*Brief*.
Start the copy at the line holding "Q: Total number" and continue it exactly through the last line of the entries, leaving out pictures and anything else.

[Data for analysis Boundary: Start]

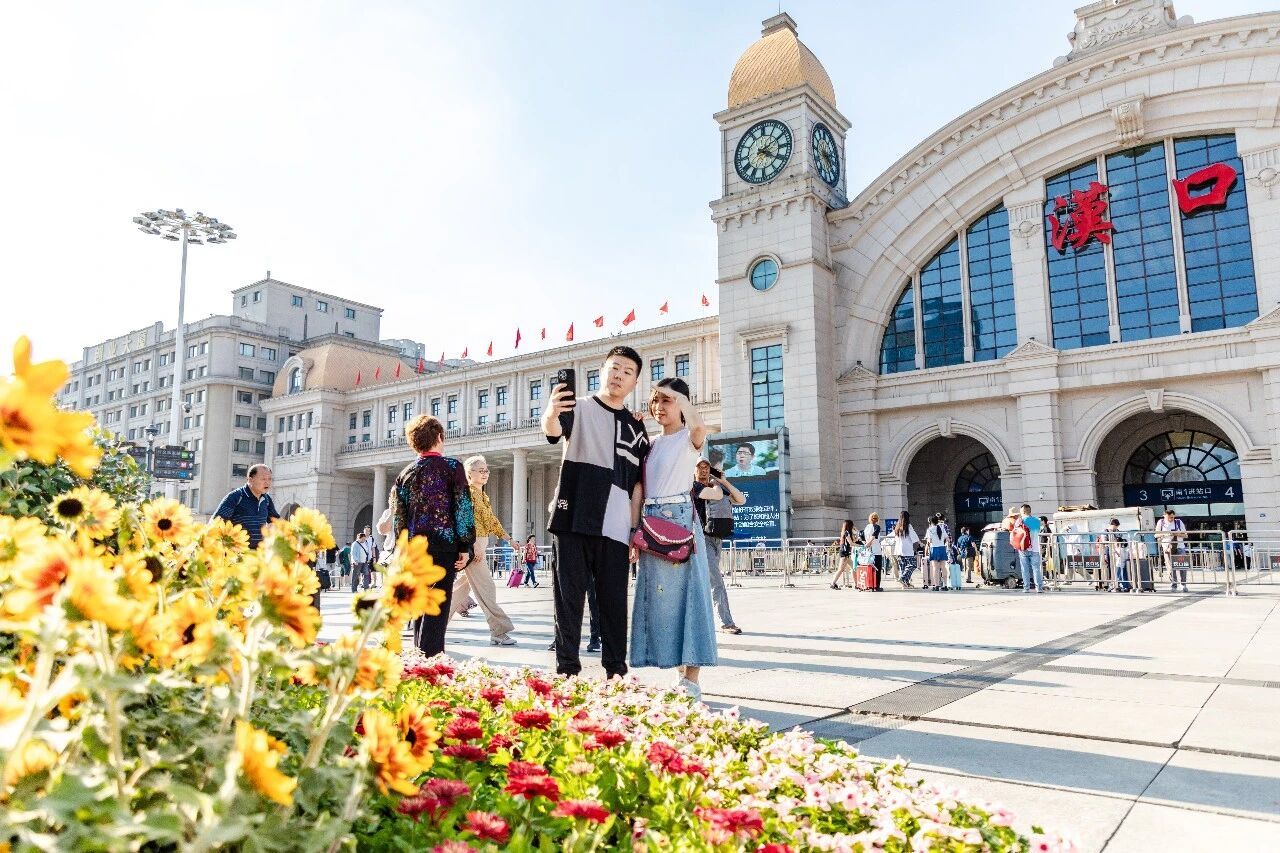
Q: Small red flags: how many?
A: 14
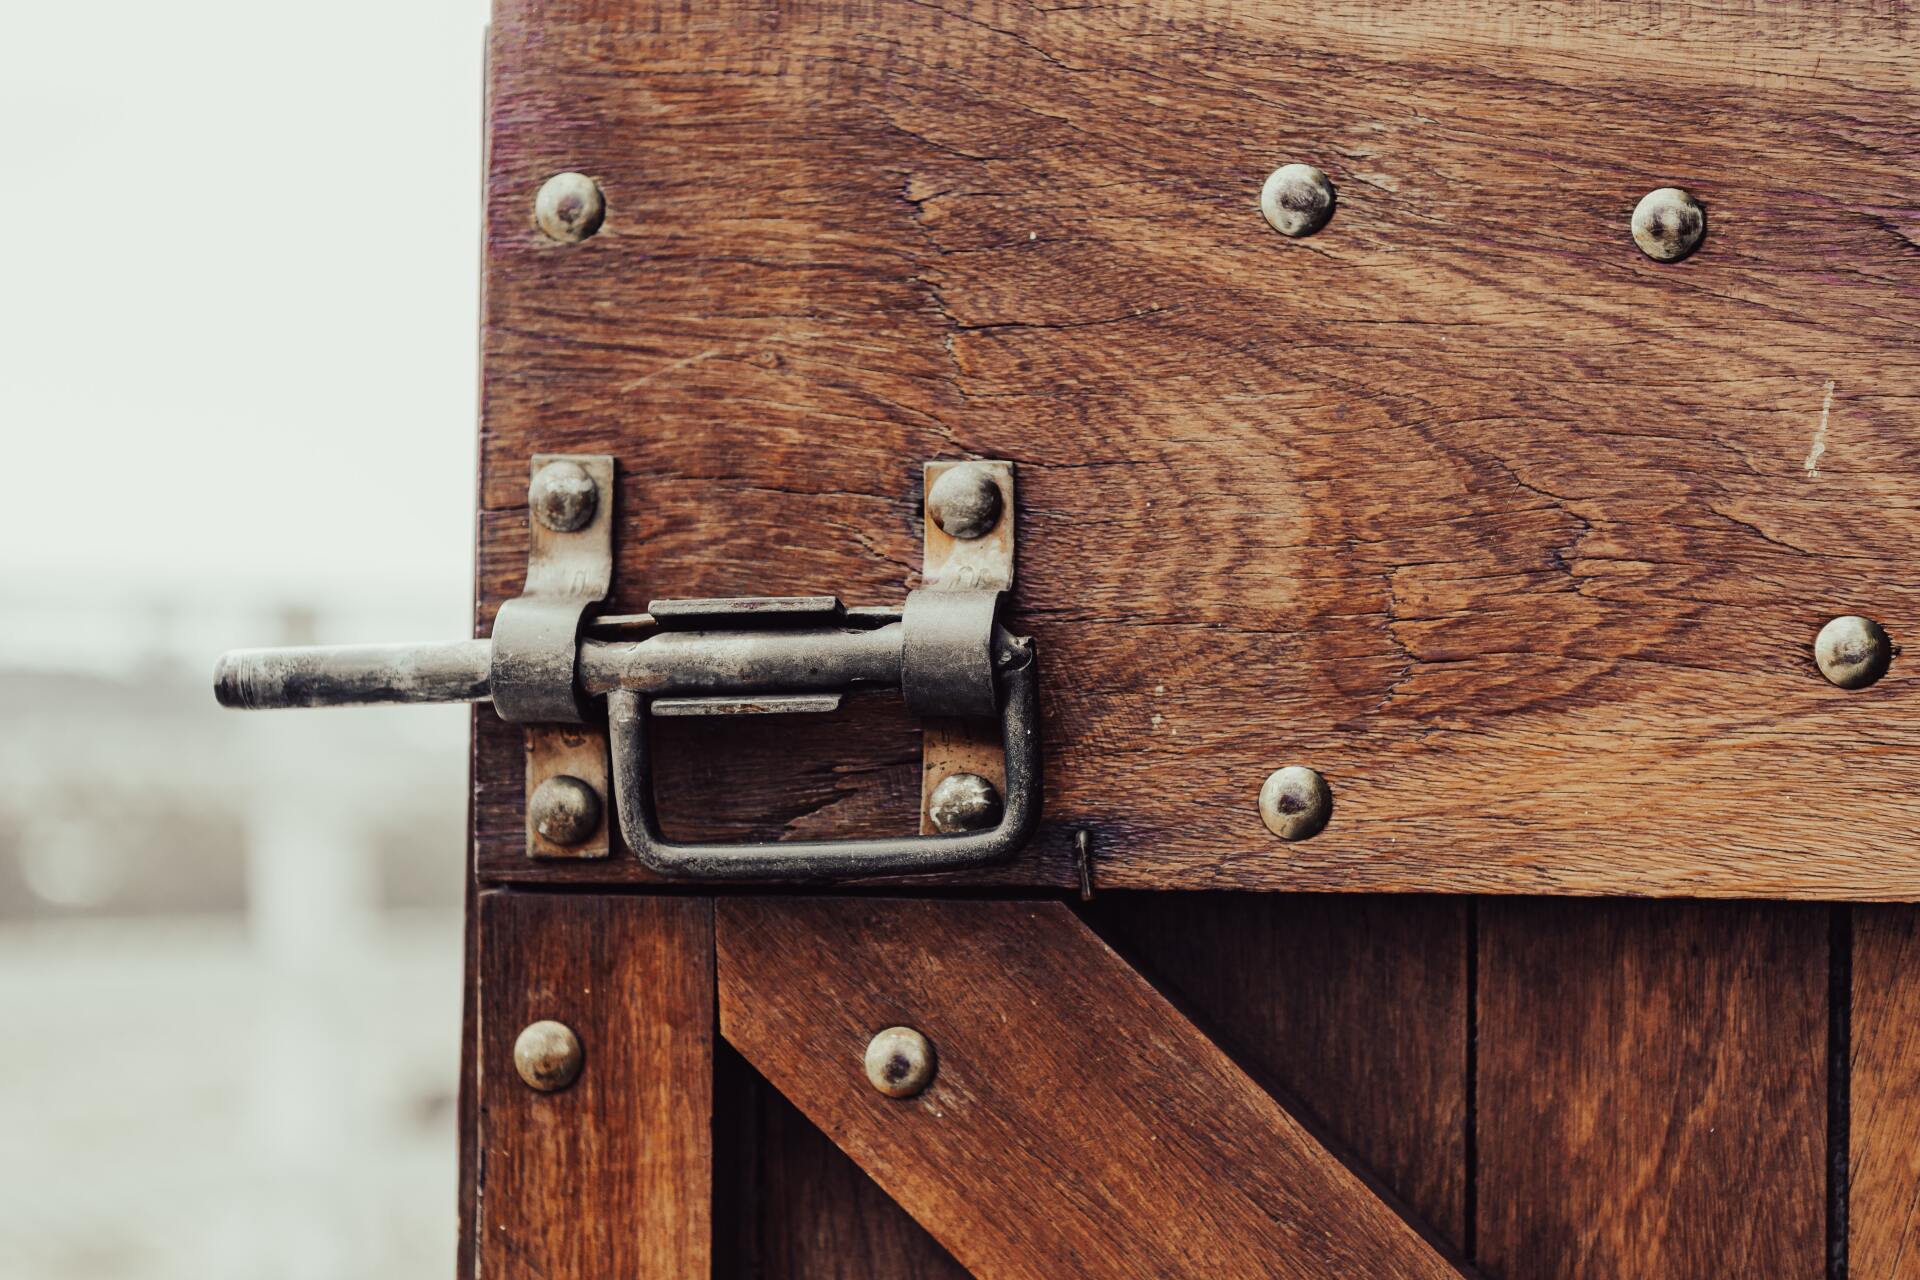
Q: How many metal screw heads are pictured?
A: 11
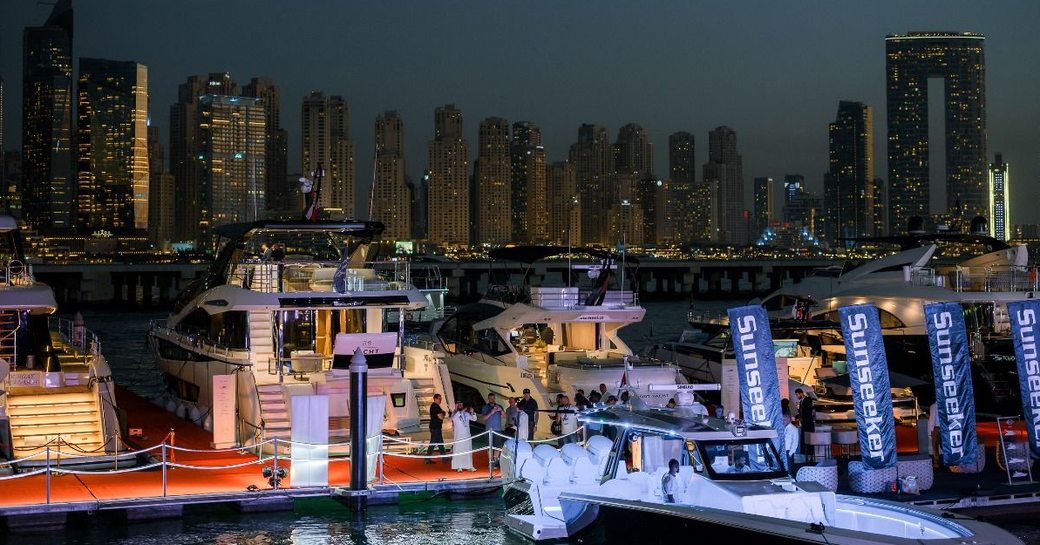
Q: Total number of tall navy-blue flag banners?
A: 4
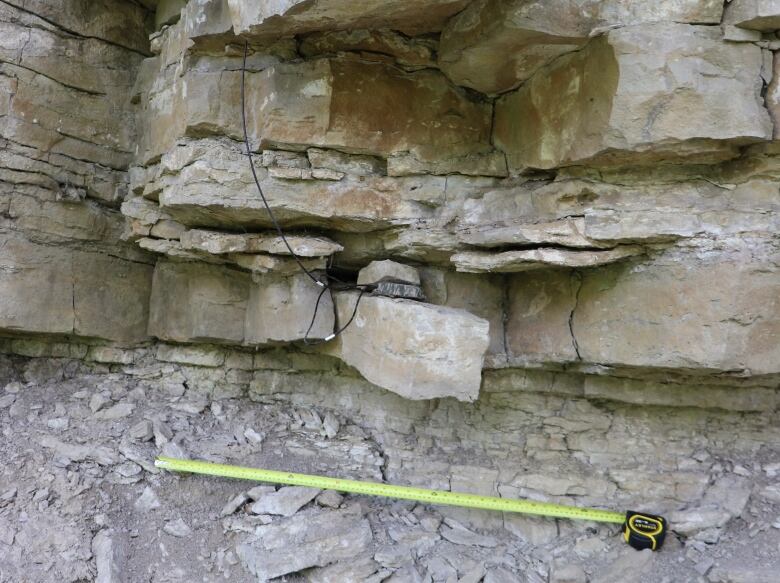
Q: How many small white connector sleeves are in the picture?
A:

[Data for analysis Boundary: End]

*Result for this exercise*.
Q: Total number of tall navy-blue flag banners?
A: 4
Q: How many small white connector sleeves are in the picture?
A:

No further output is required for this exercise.